● **Work order**: Wherever a line below holds the word "many", copy that line.

● **Dataset extract**:

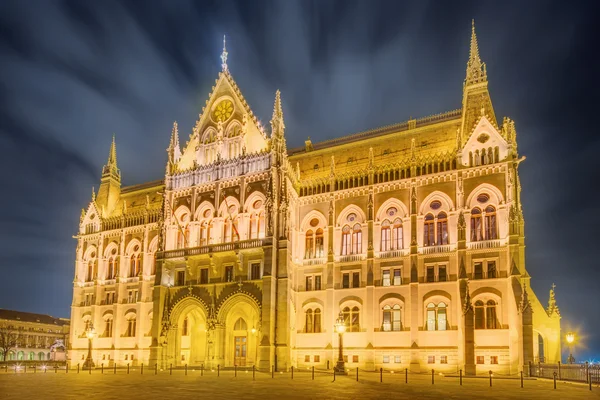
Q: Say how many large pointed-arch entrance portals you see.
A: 2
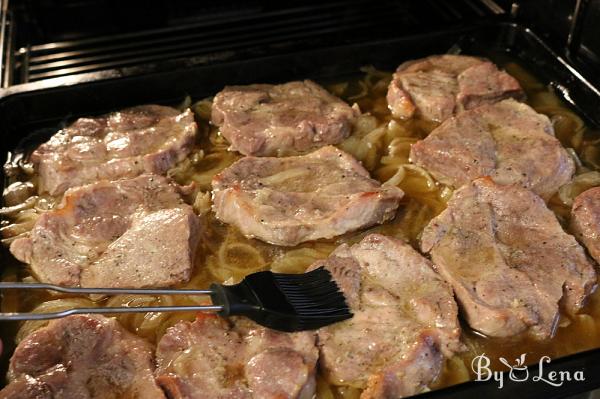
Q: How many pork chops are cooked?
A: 11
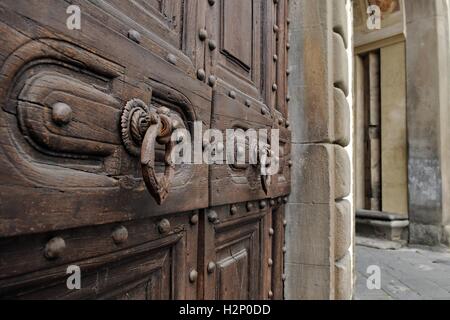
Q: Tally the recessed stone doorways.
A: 1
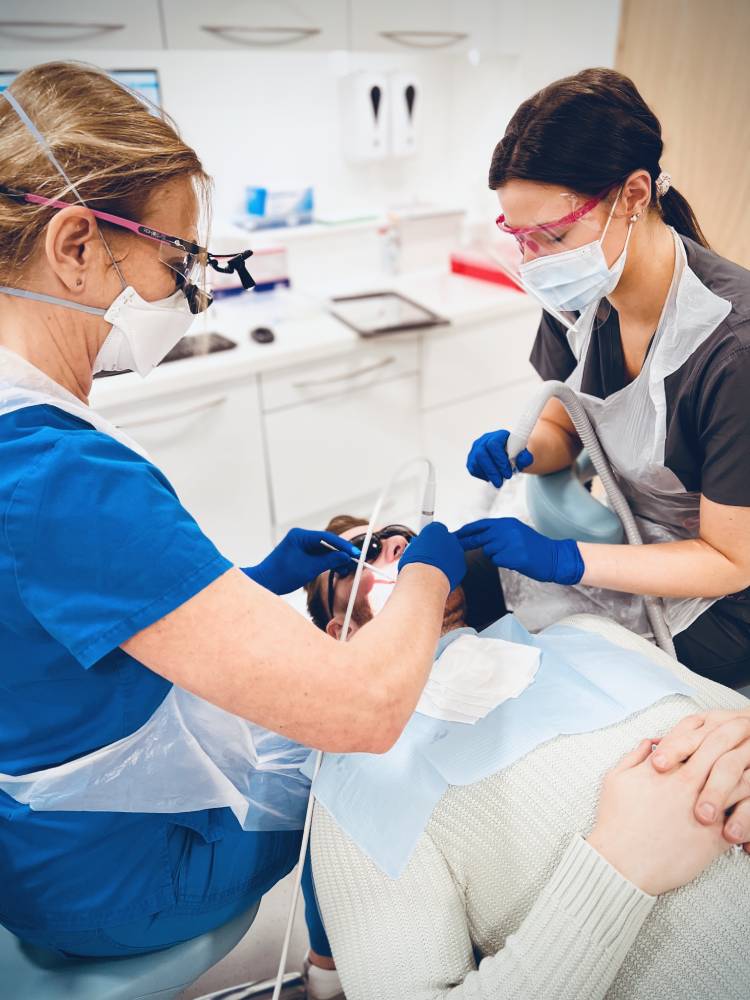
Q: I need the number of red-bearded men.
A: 1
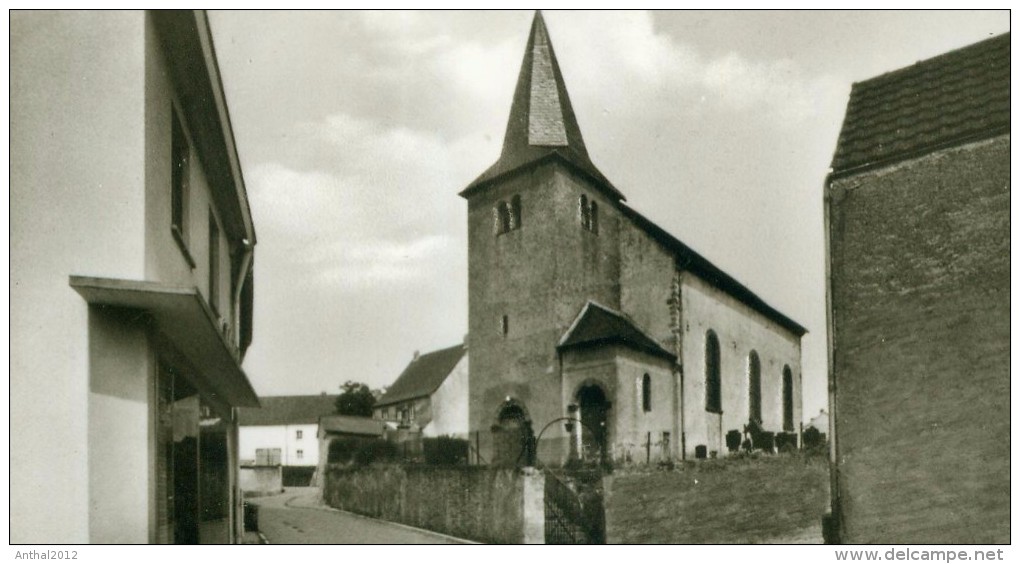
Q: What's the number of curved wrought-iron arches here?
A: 1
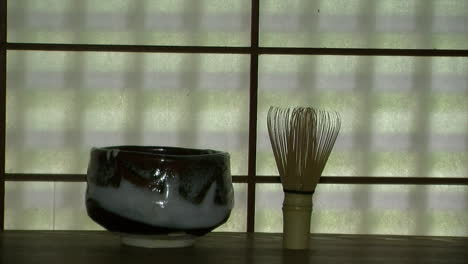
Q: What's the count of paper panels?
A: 6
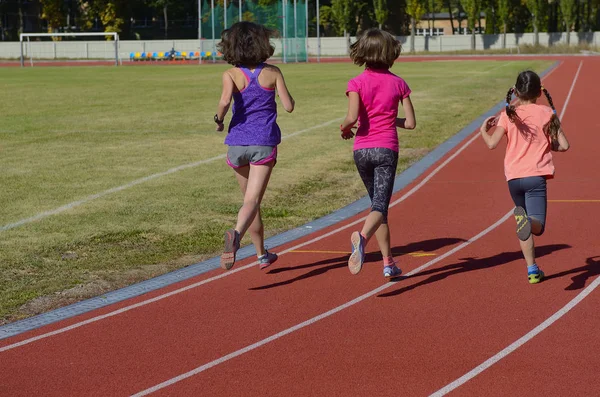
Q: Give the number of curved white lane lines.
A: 3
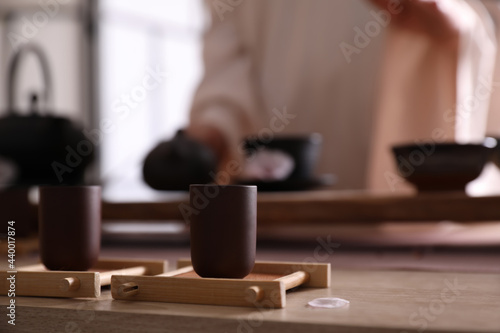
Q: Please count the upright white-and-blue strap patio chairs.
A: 0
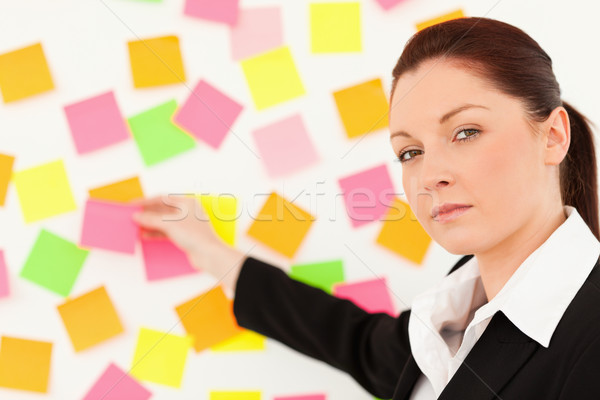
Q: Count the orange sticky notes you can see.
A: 11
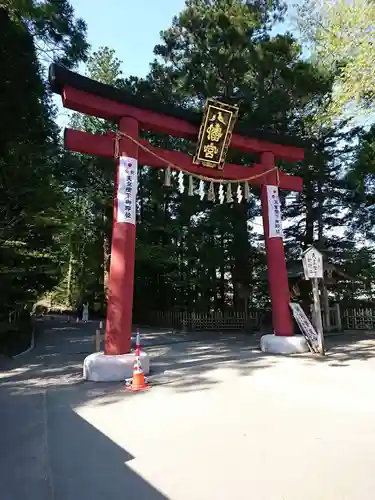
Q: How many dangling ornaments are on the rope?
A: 9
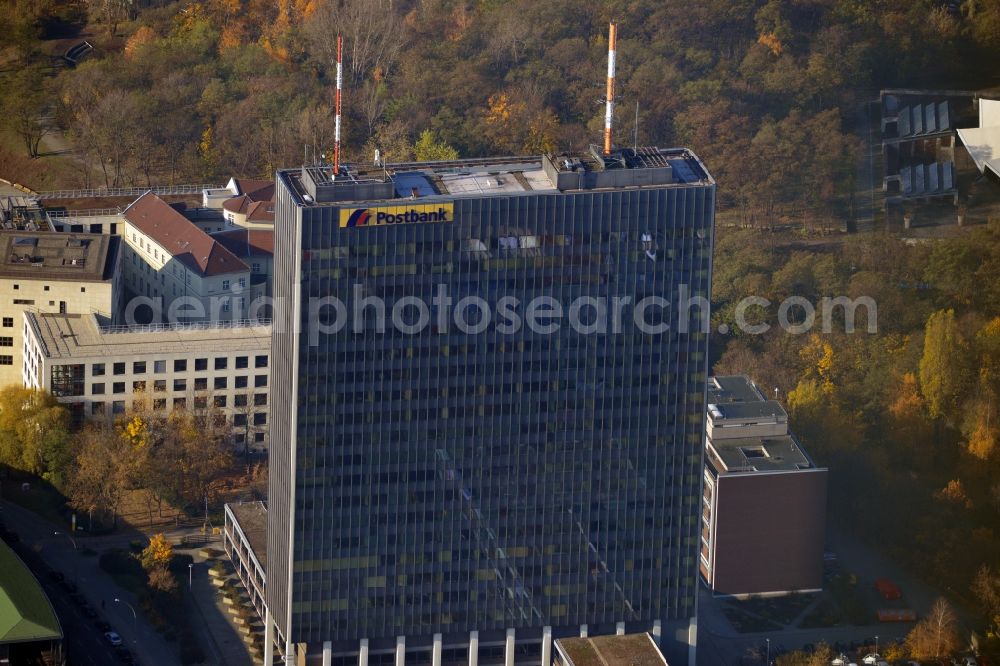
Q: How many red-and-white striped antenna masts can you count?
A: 2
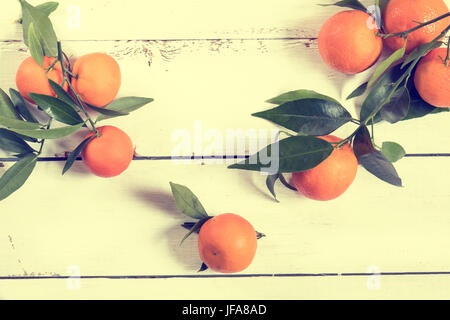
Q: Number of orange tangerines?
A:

● **Result**:
Q: Say how many large pointed-arch entrance portals you see.
Q: How many pork chops are cooked?
Q: How many dangling ornaments are on the rope?
Q: How many red-and-white striped antenna masts can you count?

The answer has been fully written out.